🤖 AI Summary
This study addresses the lack of systematic evaluation of large language models’ (LLMs’) motivational interviewing (MI) capabilities in authentic clinical dialogues. For the first time, it systematically assesses the MI performance of ten open- and closed-source LLMs using the MITI 4.2 framework on both hand-crafted and real-world clinical transcripts, benchmarking them against human therapists. A double-blind experiment further evaluates psychiatrists’ ability to distinguish between human and model-generated responses. The work proposes an integrated ranking method combining MITI scores with linguistic conciseness, revealing that all models achieve competent MI proficiency, with the top-performing model significantly outperforming human experts in complex reflection ratio and evocation-to-question ratio. Psychiatrists identified machine-generated responses with only 56% accuracy, indicating highly human-like outputs and highlighting the potential of open-source models for low-resource clinical applications.
📝 Abstract
Motivational interviewing (MI) promotes behavioural change in substance use disorders. Its fidelity is measured using the Motivational Interviewing Treatment Integrity (MITI) framework. While large language models (LLMs) can potentially generate MI-consistent therapist responses, their competence using MITI is not well-researched, especially in real world clinical transcripts. We aim to benchmark MI competence of proprietary and open-source models compared to human therapists in real-world transcripts and assess distinguishability from human therapists. Methods: We shortlisted 3 proprietary and 7 open-source LLMs from LMArena, evaluated performance using MITI 4.2 framework on two datasets (96 handcrafted model transcripts, 34 real-world clinical transcripts). We generated parallel LLM-therapist utterances iteratively for each transcript while keeping client responses static, and ranked performance using a composite ranking system with MITI components and verbosity.
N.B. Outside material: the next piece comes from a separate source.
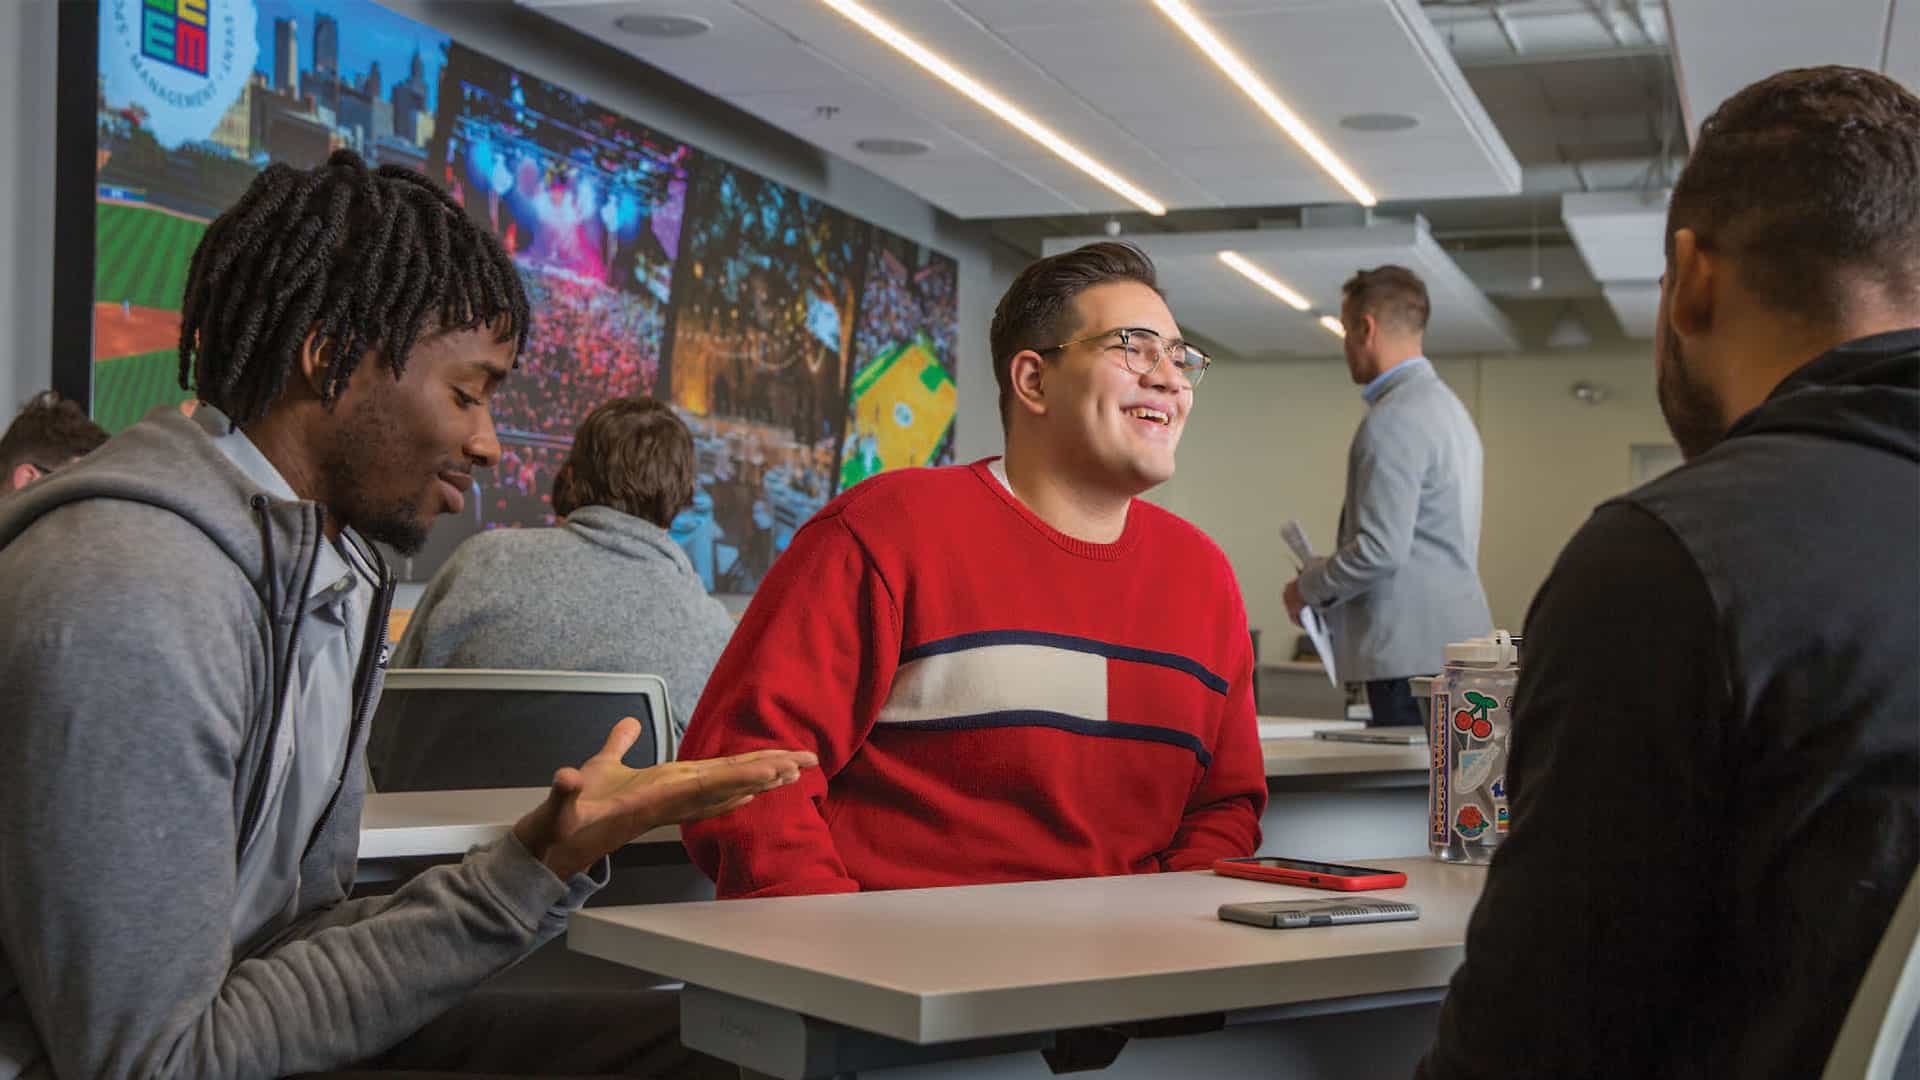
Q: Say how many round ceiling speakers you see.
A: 3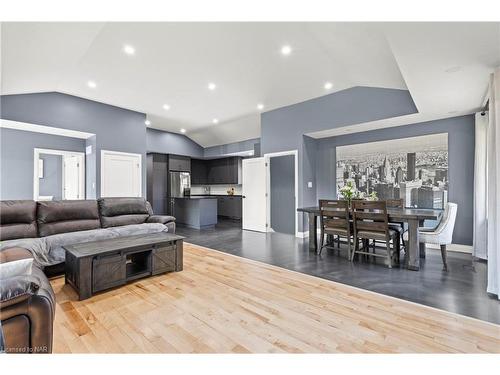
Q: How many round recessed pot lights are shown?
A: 10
We conducted a distinguishability experiment with two independent psychiatrists to identify human-vs-LLM responses. Results: All 10 tested LLMs had fair (MITI global scores >3.5) to good (MITI global scores >4) competence across MITI measures, and three best-performing models (gemma-3-27b-it, gemini-2.5-pro, grok-3) were tested on real-world transcripts. All showed good competence, with LLMs outperforming human-expert in Complex Reflection percentage (39% vs 96%) and Reflection-Question ratio (1.2 vs >2.8). In the distinguishability experiment, psychiatrists identified LLM responses with only 56% accuracy, with d-prime: 0.17 and 0.25 for gemini-2.5-pro and gemma-3-27b-it respectively. Conclusion: LLMs can achieve good MI proficiency in real-world clinical transcripts using MITI framework. These findings suggest that even open-source LLMs are viable candidates for expanding MI counselling sessions in low-resource settings.